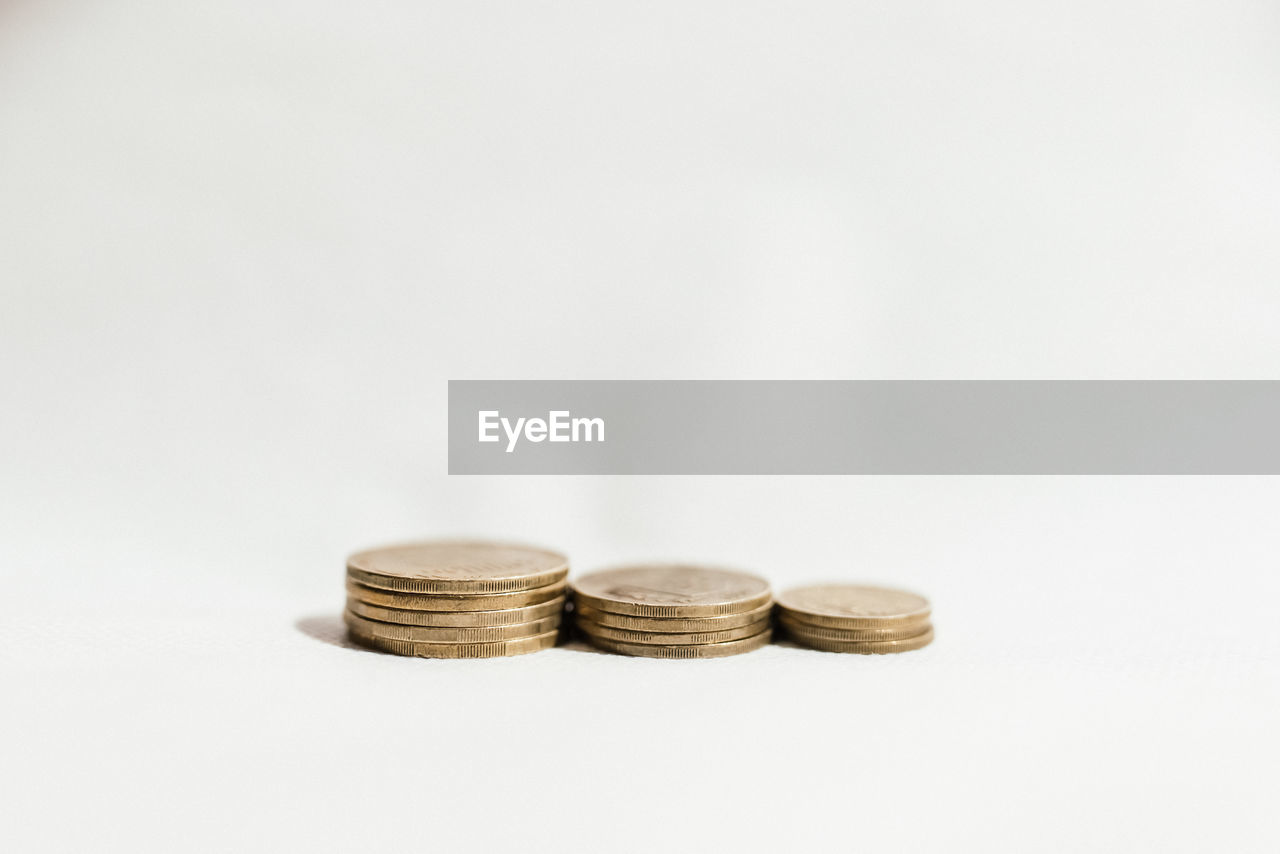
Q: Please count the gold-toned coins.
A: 12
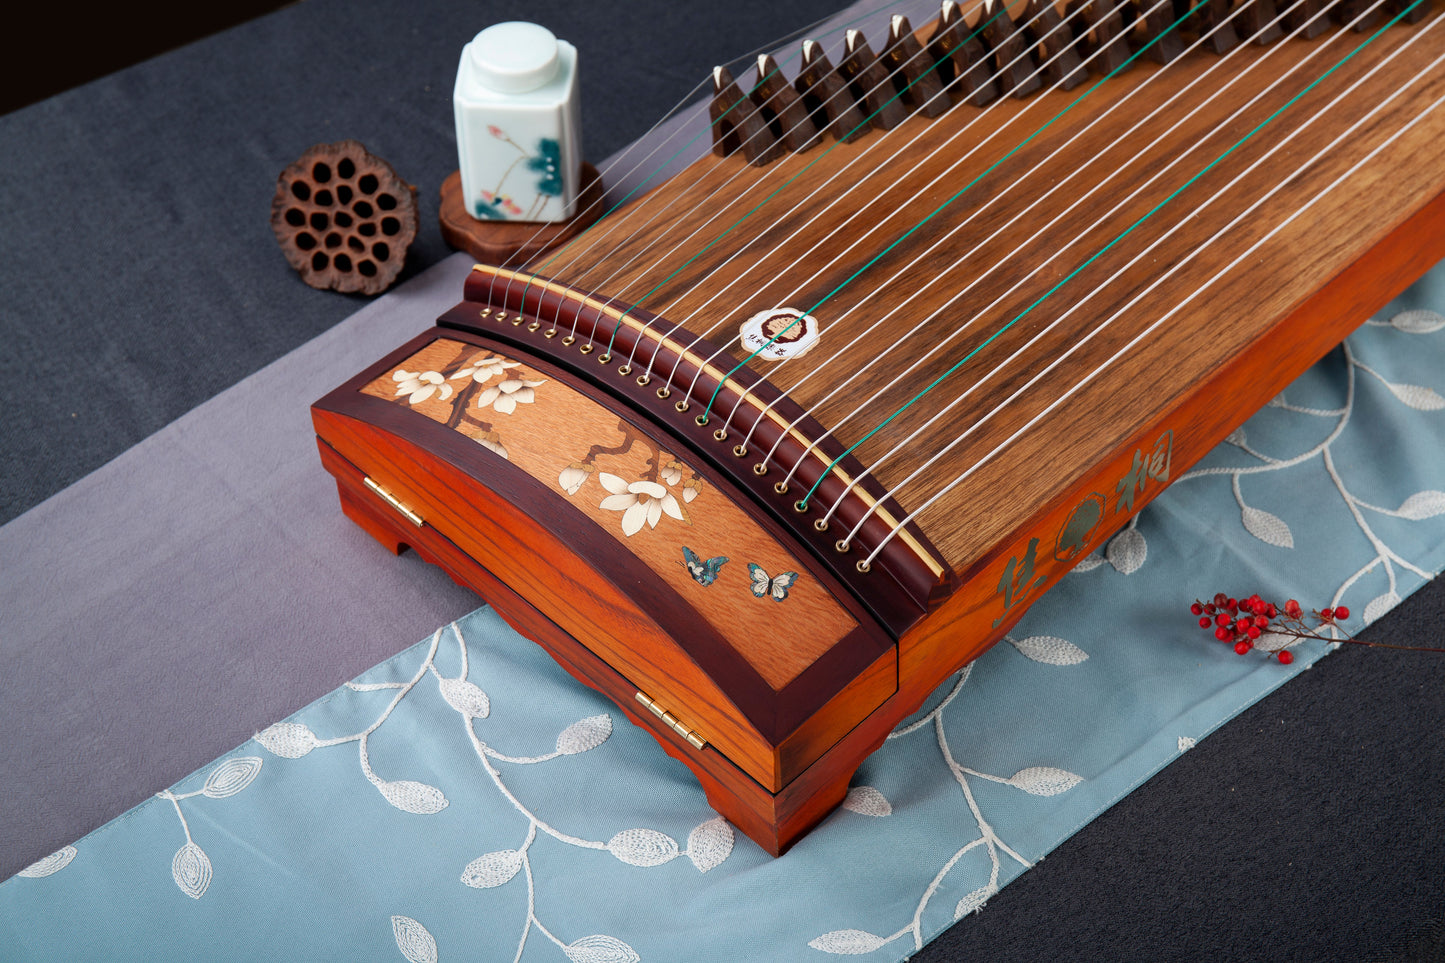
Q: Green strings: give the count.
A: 4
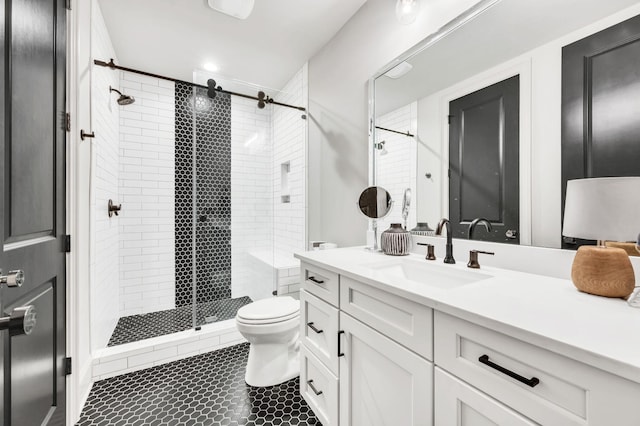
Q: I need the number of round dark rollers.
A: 4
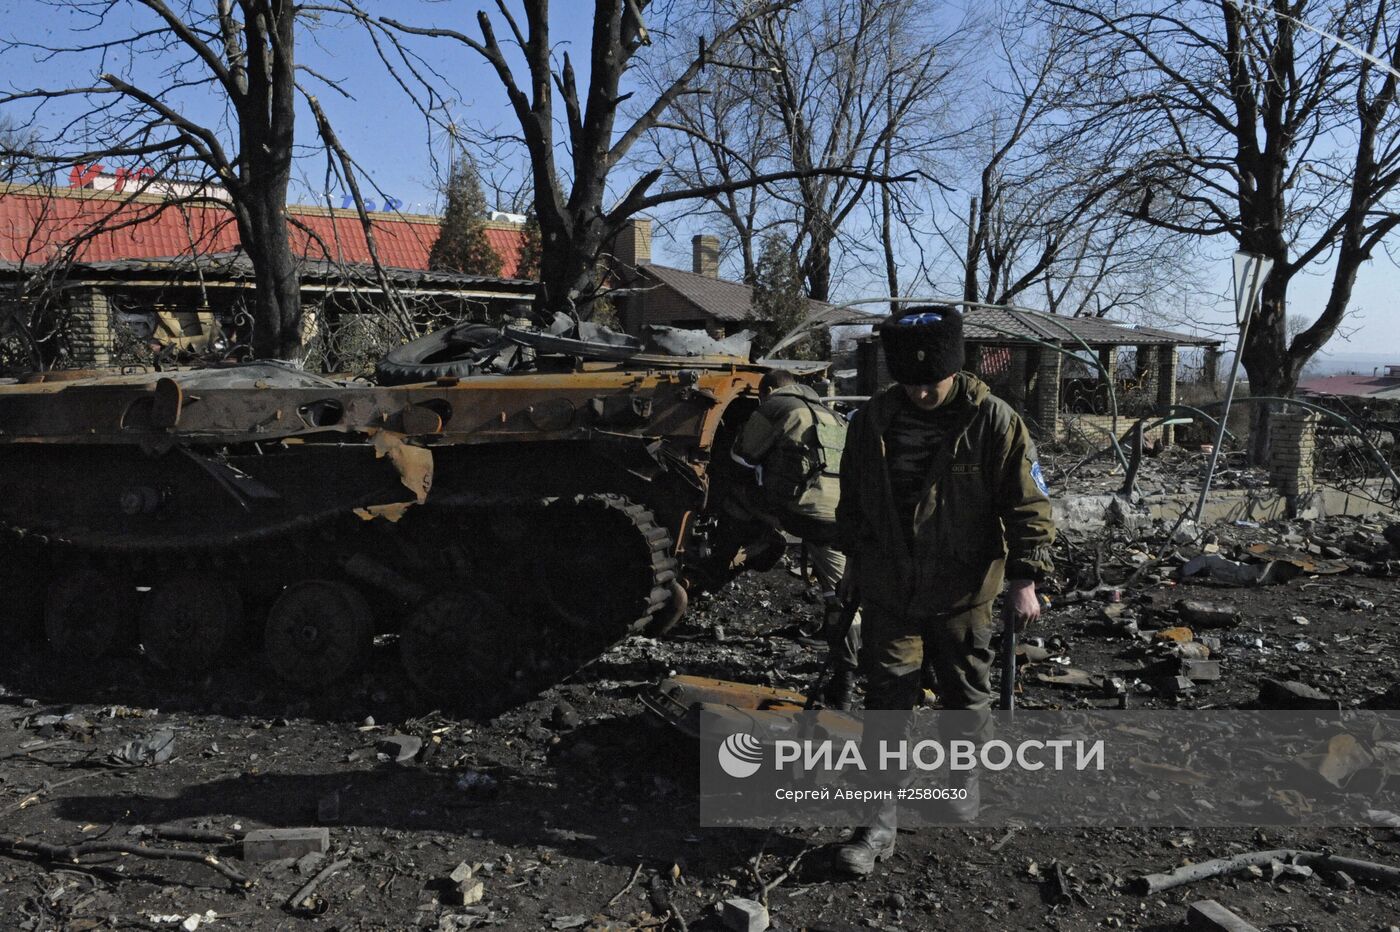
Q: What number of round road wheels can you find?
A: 4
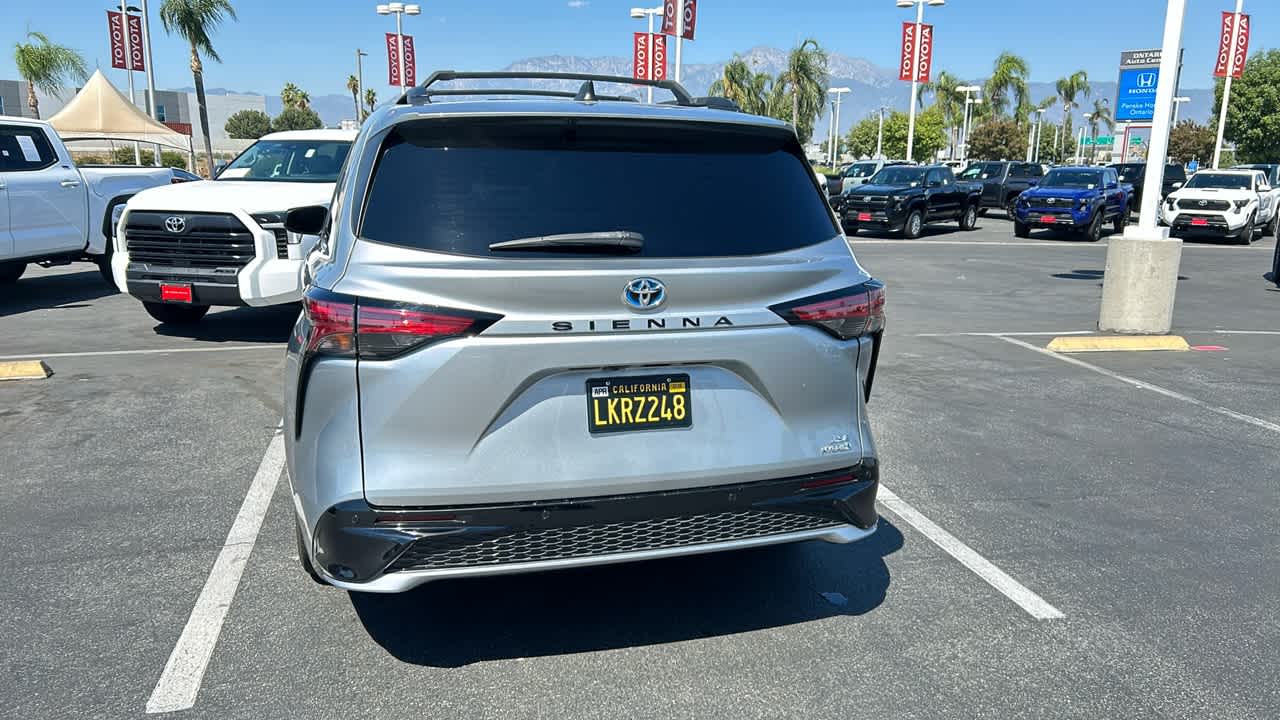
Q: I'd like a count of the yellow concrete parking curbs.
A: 2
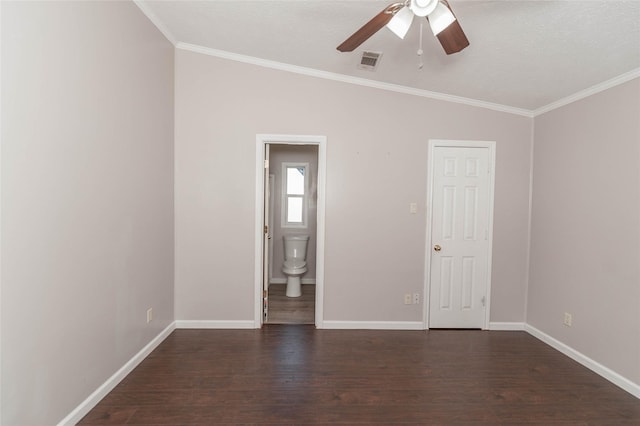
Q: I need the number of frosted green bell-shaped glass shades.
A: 0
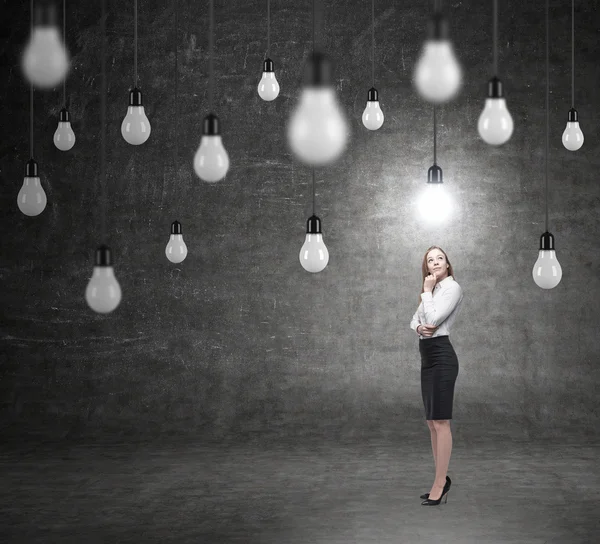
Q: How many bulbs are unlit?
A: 15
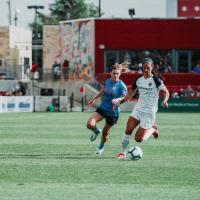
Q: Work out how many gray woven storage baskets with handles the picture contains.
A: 0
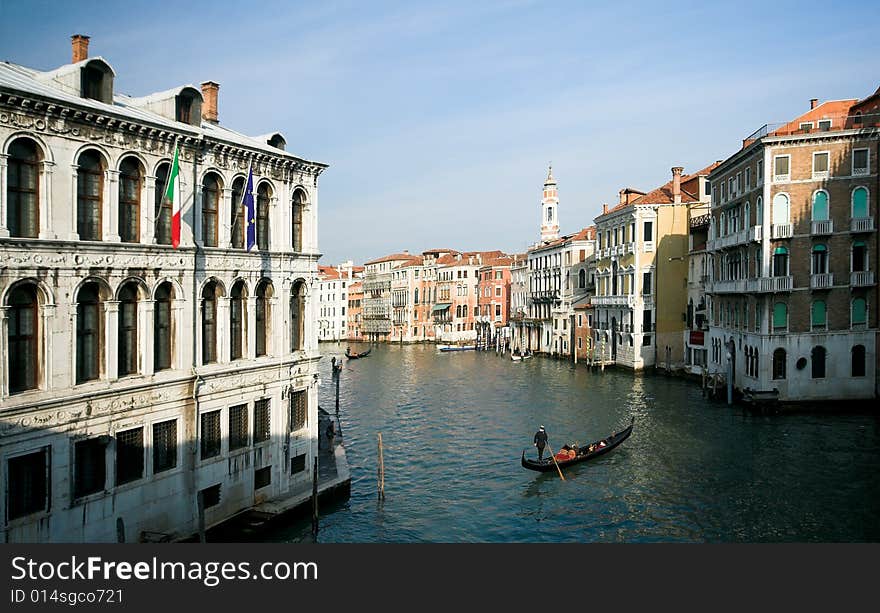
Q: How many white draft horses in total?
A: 0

■ WHAT IS EXPECTED: Go through the entries and report every line with the string "round".

■ OUTPUT OF THE EXERCISE:
Q: I need the number of round dark rollers.
Q: What number of round road wheels can you find?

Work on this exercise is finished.